Creating a Lewis Dot Structure

To create a Lewis Dot Structure we will need to have our periodic tables handy. We will see how this whole process works by using NO3

Step 1: Count Up Valence Electrons

First up we begin by counting the total number of valence electrons each atom has and add them all together. To do this simply count across the periodic table skipping the transition metals. Here we can see that nitrogen has 5 valence electrons and each oxygen will have 6. For a total of 23 valence electrons.

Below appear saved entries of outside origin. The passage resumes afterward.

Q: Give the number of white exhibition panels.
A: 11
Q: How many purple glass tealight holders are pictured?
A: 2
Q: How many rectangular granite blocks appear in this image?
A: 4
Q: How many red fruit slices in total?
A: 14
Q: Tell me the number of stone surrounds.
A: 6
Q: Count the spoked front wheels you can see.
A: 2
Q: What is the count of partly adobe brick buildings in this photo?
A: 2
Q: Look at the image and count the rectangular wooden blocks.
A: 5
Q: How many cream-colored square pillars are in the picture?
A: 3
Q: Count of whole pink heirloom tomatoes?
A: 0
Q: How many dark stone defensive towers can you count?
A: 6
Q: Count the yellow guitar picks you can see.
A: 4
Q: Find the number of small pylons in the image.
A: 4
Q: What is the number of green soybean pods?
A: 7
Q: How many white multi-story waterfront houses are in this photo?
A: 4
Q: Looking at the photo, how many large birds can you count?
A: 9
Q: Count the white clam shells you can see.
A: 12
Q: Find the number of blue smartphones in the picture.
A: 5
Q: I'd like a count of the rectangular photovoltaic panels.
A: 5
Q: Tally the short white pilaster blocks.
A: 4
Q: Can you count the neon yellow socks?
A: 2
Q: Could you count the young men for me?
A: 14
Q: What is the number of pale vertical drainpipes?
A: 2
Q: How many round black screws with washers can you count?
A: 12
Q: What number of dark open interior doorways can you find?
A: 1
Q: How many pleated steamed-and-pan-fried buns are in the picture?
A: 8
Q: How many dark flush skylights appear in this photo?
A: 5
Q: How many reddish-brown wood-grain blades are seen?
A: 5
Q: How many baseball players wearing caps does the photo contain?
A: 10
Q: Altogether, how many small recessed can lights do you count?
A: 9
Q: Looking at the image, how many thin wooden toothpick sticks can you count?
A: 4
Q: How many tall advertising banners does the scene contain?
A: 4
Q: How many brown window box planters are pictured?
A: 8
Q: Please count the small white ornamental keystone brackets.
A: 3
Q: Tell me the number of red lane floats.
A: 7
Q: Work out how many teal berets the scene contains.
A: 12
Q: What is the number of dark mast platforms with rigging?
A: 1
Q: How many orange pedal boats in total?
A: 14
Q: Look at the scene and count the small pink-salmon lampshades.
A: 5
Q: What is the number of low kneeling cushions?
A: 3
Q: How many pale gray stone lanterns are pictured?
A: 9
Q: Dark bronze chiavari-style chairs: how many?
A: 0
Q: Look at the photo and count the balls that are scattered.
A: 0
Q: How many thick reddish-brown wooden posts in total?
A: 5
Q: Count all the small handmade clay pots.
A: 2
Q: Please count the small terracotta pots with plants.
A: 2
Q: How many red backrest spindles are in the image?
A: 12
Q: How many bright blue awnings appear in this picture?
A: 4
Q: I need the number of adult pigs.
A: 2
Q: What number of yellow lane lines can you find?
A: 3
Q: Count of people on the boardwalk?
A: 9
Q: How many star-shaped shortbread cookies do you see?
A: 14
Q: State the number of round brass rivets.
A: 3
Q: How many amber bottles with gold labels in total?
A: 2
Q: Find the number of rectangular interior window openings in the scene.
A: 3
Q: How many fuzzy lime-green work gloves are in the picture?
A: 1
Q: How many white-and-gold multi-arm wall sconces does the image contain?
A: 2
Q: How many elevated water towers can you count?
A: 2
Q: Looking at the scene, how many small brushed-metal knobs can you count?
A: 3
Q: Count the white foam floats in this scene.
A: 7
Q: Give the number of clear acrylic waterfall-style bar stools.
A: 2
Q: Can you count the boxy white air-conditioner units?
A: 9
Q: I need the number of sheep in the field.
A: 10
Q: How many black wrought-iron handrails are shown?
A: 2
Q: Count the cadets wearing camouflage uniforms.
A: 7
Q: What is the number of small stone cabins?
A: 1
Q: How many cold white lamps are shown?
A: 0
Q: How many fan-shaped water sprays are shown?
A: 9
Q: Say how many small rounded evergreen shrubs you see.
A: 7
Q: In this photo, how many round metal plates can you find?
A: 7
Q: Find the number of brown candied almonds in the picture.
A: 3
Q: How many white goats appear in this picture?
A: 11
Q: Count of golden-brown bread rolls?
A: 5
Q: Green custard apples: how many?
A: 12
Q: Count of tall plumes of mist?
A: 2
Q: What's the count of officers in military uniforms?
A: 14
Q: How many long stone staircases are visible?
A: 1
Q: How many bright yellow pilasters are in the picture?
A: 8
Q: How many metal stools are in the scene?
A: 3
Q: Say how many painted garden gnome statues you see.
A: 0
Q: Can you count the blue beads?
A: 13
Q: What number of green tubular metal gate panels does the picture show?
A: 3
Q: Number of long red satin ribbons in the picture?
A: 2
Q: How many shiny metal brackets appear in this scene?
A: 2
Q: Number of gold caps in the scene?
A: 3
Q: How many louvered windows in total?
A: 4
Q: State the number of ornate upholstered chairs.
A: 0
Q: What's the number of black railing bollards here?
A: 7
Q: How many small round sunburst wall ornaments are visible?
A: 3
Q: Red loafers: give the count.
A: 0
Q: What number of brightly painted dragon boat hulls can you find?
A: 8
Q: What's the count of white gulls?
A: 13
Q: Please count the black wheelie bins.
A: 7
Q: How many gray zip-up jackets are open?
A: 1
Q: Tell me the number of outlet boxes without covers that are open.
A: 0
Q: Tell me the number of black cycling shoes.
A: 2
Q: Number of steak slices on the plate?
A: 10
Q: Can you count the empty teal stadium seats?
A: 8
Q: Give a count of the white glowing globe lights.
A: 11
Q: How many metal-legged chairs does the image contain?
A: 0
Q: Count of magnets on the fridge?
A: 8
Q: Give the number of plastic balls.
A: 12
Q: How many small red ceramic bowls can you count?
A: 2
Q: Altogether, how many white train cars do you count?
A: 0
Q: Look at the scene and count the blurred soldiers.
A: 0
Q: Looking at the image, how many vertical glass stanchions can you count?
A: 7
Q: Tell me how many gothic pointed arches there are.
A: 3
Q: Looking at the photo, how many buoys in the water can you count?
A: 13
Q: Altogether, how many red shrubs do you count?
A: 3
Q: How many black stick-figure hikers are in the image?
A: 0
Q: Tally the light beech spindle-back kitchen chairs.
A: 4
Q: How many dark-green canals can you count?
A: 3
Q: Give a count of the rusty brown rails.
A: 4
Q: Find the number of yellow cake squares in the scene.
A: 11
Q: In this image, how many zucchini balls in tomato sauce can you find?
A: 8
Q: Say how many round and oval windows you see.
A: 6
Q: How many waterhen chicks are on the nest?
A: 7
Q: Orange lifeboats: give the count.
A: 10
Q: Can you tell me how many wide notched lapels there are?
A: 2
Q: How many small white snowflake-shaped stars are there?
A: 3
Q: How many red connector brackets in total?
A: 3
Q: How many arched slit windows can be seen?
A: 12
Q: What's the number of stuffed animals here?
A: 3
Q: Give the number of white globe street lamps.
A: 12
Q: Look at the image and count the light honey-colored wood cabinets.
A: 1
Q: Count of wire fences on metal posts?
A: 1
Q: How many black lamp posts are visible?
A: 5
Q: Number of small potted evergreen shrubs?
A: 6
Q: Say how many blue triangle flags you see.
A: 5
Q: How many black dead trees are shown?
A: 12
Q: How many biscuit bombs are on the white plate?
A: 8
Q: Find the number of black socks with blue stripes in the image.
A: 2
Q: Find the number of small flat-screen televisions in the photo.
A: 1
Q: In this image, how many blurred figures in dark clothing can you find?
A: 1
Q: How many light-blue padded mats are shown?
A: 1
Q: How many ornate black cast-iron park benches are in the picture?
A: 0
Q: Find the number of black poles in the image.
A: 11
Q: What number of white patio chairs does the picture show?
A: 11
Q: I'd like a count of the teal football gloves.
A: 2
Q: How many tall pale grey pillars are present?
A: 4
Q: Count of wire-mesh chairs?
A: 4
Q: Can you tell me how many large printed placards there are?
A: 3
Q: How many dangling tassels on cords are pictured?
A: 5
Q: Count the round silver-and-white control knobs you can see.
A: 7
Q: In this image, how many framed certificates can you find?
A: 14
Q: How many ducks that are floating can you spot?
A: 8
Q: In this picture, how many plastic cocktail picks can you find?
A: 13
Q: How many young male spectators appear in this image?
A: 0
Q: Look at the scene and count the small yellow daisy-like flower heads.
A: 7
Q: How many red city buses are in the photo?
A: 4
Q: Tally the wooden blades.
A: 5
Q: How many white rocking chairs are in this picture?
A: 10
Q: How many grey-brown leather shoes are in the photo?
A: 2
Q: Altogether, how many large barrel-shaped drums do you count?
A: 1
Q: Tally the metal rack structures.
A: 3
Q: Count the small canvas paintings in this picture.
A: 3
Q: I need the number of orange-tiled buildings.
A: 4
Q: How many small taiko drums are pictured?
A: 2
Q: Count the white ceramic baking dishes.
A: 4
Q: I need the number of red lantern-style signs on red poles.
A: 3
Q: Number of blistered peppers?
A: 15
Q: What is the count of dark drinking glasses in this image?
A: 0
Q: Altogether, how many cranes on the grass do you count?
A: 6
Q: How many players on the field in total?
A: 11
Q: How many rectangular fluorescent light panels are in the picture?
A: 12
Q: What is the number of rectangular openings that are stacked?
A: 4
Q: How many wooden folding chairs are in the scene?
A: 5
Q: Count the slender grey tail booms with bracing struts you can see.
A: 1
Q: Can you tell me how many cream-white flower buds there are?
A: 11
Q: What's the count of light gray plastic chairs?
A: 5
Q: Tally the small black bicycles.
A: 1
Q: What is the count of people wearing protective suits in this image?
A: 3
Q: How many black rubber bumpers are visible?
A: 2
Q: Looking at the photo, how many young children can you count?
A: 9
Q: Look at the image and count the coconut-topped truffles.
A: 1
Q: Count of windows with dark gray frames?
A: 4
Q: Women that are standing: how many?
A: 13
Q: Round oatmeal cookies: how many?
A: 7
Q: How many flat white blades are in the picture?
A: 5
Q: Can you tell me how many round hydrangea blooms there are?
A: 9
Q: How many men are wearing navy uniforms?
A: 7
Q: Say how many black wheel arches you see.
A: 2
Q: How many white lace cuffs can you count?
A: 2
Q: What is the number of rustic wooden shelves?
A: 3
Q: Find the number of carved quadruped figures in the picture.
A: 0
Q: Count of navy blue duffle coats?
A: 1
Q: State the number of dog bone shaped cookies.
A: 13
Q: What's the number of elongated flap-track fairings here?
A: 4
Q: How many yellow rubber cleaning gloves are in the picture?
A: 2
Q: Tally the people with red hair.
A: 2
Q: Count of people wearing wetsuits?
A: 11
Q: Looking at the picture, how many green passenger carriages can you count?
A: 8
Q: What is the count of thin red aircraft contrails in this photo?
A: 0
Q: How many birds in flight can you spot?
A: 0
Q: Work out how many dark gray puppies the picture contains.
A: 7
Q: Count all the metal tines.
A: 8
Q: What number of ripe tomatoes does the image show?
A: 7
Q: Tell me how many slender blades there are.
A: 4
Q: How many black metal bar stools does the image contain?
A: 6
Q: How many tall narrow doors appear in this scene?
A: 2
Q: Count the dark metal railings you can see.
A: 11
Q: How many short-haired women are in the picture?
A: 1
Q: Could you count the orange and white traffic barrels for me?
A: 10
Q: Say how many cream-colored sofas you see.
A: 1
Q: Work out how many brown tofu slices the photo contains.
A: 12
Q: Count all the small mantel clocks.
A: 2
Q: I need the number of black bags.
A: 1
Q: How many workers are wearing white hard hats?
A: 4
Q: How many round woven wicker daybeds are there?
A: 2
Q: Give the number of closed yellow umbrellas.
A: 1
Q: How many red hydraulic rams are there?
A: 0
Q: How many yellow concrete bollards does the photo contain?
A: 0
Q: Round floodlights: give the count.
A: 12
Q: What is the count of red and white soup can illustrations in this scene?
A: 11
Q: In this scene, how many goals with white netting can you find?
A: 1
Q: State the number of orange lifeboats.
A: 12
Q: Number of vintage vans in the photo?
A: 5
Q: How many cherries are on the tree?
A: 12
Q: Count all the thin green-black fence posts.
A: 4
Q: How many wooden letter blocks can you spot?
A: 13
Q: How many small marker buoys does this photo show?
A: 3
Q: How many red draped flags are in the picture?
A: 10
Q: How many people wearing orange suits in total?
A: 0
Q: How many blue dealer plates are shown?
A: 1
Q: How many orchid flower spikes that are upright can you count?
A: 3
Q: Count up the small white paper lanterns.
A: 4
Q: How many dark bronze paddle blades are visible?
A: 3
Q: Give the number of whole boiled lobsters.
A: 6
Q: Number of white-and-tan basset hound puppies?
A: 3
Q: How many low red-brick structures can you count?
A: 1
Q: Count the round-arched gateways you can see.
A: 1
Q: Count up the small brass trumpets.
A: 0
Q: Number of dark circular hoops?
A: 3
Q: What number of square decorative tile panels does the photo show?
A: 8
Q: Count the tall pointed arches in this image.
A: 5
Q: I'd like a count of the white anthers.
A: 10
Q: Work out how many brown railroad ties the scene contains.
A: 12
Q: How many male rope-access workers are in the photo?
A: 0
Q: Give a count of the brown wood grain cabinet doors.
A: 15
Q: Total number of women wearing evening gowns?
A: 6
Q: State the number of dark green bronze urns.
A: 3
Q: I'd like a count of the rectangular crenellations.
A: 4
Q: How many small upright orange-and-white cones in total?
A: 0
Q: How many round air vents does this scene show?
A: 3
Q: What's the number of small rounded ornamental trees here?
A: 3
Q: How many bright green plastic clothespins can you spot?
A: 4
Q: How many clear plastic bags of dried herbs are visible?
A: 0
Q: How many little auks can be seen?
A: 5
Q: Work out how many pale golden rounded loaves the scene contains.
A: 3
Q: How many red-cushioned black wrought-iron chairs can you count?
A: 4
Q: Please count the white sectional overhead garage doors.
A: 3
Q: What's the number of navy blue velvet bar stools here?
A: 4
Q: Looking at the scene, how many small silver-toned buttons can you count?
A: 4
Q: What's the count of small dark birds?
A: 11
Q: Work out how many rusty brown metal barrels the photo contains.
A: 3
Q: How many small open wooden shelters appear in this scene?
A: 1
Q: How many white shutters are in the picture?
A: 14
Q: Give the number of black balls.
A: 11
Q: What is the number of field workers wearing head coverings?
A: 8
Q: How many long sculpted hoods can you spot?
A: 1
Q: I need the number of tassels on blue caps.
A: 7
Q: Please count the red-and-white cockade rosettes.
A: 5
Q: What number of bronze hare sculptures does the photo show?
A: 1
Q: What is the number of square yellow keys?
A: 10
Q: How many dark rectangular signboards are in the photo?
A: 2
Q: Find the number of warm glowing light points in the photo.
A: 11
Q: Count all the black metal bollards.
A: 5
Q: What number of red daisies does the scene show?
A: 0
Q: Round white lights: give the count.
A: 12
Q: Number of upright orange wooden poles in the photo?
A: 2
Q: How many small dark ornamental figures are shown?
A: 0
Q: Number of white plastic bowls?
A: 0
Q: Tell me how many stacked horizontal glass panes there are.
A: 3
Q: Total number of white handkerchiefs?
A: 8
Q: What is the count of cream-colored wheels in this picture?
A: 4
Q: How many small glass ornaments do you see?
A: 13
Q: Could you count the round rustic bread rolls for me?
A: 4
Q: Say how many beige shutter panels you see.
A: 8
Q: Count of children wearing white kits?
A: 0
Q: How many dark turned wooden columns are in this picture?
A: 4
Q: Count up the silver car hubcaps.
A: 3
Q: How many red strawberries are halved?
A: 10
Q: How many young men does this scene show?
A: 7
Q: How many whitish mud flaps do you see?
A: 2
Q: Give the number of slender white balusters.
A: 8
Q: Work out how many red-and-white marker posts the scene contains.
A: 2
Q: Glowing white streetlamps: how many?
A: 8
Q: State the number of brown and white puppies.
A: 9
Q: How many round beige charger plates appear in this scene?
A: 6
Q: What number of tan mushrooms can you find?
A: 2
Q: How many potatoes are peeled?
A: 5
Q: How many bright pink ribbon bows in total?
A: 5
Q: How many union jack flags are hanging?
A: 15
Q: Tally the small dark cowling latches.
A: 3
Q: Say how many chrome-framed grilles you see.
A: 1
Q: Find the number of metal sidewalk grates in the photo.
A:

Step 2: Adjust The Electron Count for Charge

Up next we will need to adjust our total electron count for the overall charge of the molecule. Since NO3 has an overall negative charge we need to add one valence electron to our total for a final number of 24 valence electrons. If this were NO3+ we would subtract one valence electron from the total leaving 22 valence electrons to arrange.

Radicals

In most cases, the total valence number of a molecule will be even after balancing out the electrons for charge. In rare circumstances, however, the electron count will be odd. When this occurs the molecule has an unpaired electron and we call it a free radical. For example, NO2, NO, and ClO are all free radicals.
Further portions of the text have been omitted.